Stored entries
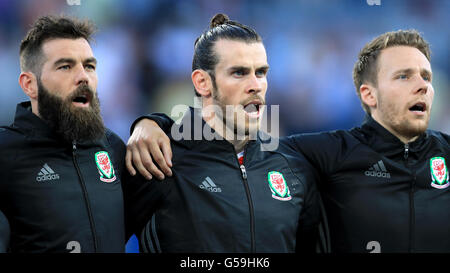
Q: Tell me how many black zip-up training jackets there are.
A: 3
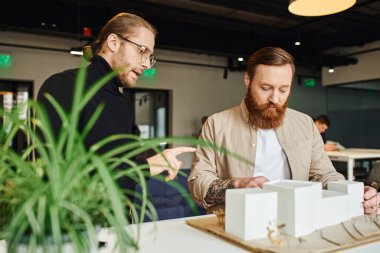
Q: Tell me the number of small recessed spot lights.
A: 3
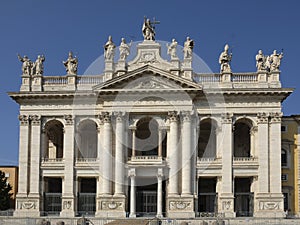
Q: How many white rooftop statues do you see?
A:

Aim of the task:
Above are records with pictures; repeat the records exactly and leave the pictures out.

Answer area:
Q: Tell me how many black zip-up training jackets there are.
A: 3
Q: Tell me the number of small recessed spot lights.
A: 3
Q: How many white rooftop statues do you see?
A:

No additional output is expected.